__WORK REQUEST__:
If a line in the data below holds the word "many", include it in the count. Give only the final number.

(Counting comprehension data)
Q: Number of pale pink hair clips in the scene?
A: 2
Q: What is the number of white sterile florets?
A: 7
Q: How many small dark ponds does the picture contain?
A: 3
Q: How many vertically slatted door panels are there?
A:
* * *
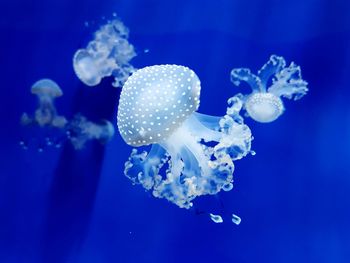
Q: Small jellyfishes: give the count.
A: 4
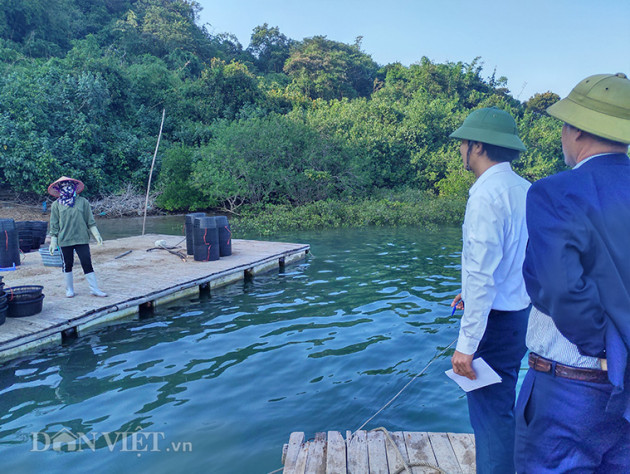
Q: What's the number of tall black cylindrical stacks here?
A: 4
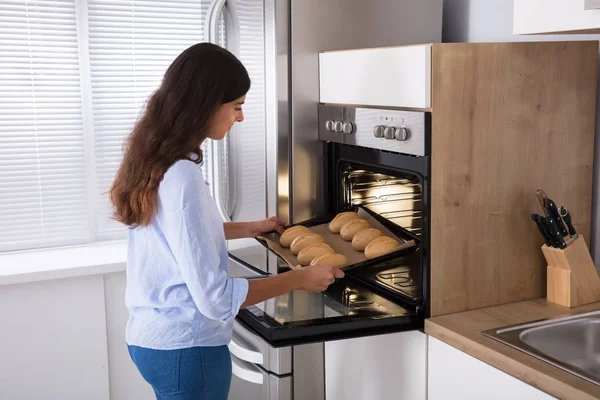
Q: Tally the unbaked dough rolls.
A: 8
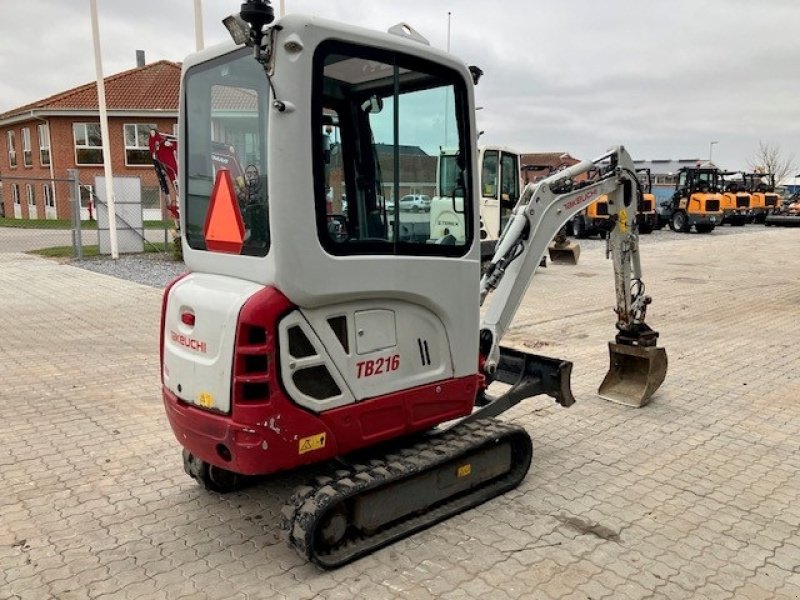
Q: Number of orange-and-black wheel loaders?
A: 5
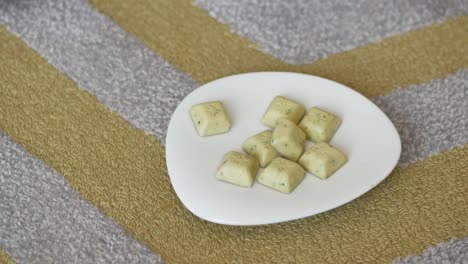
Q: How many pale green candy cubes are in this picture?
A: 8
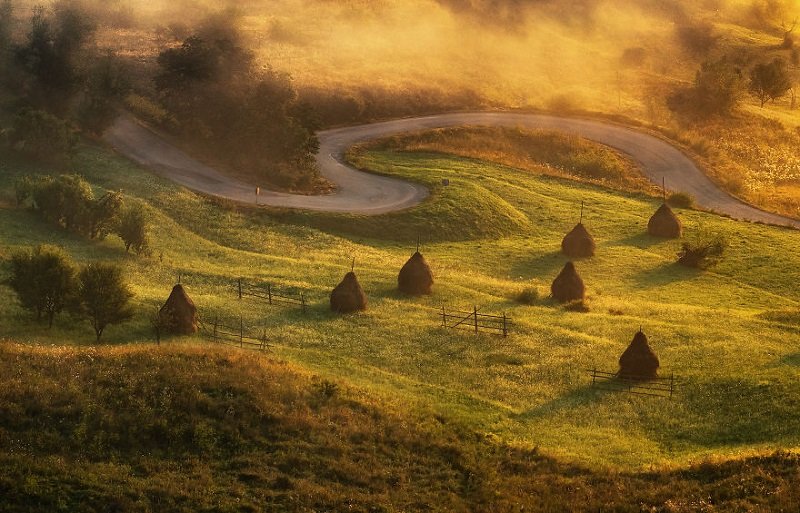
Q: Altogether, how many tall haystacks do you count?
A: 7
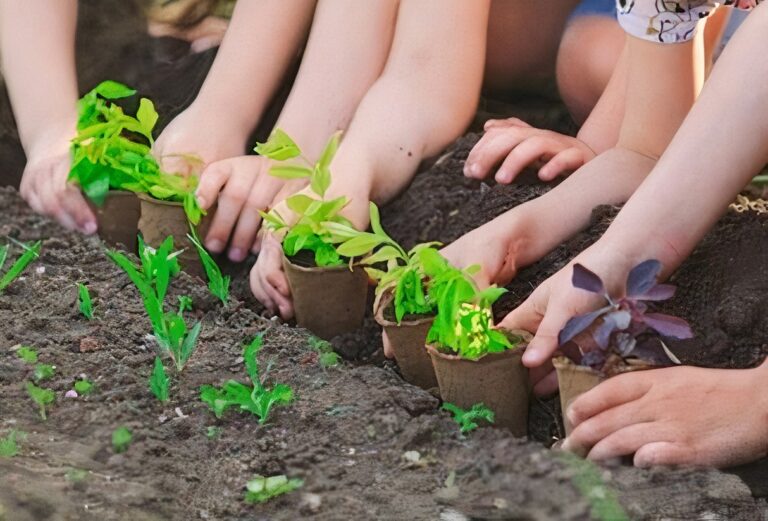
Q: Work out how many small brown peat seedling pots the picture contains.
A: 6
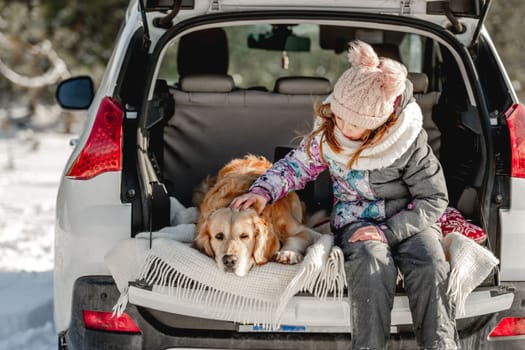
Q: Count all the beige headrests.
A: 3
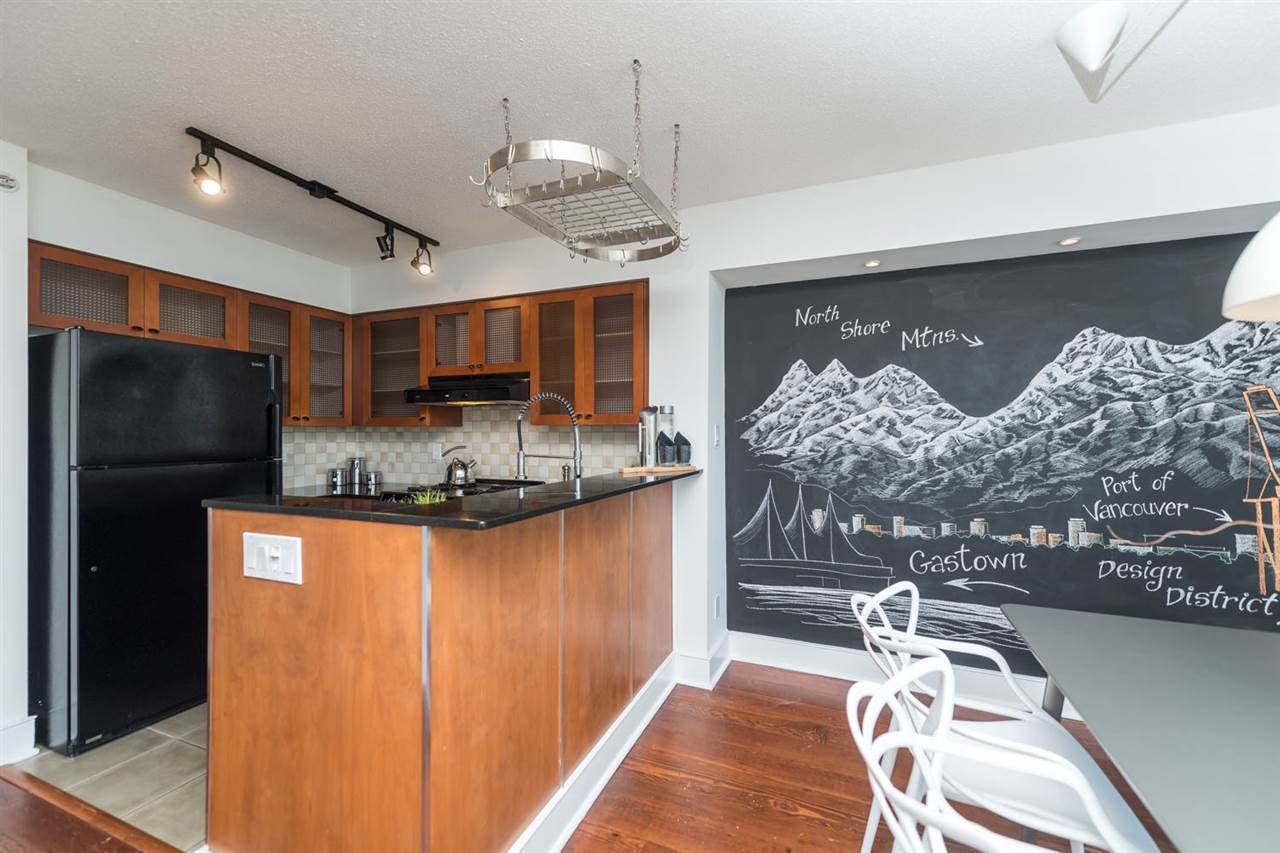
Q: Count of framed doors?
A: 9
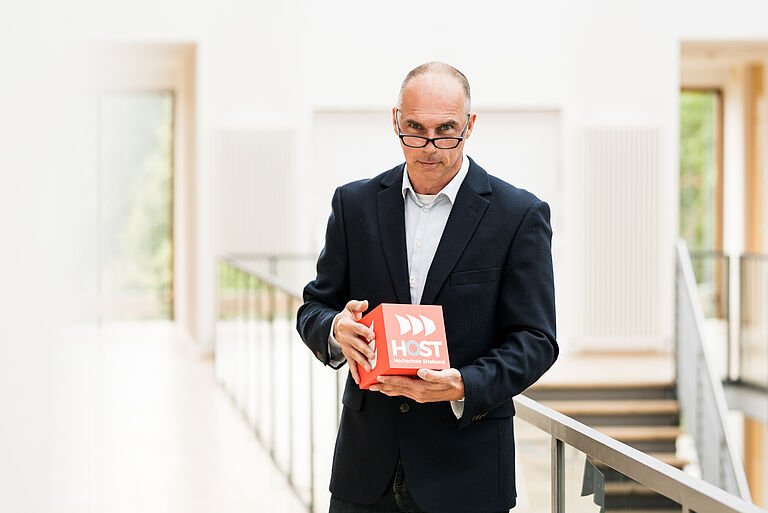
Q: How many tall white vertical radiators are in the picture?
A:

__YOUR SOLUTION__:
6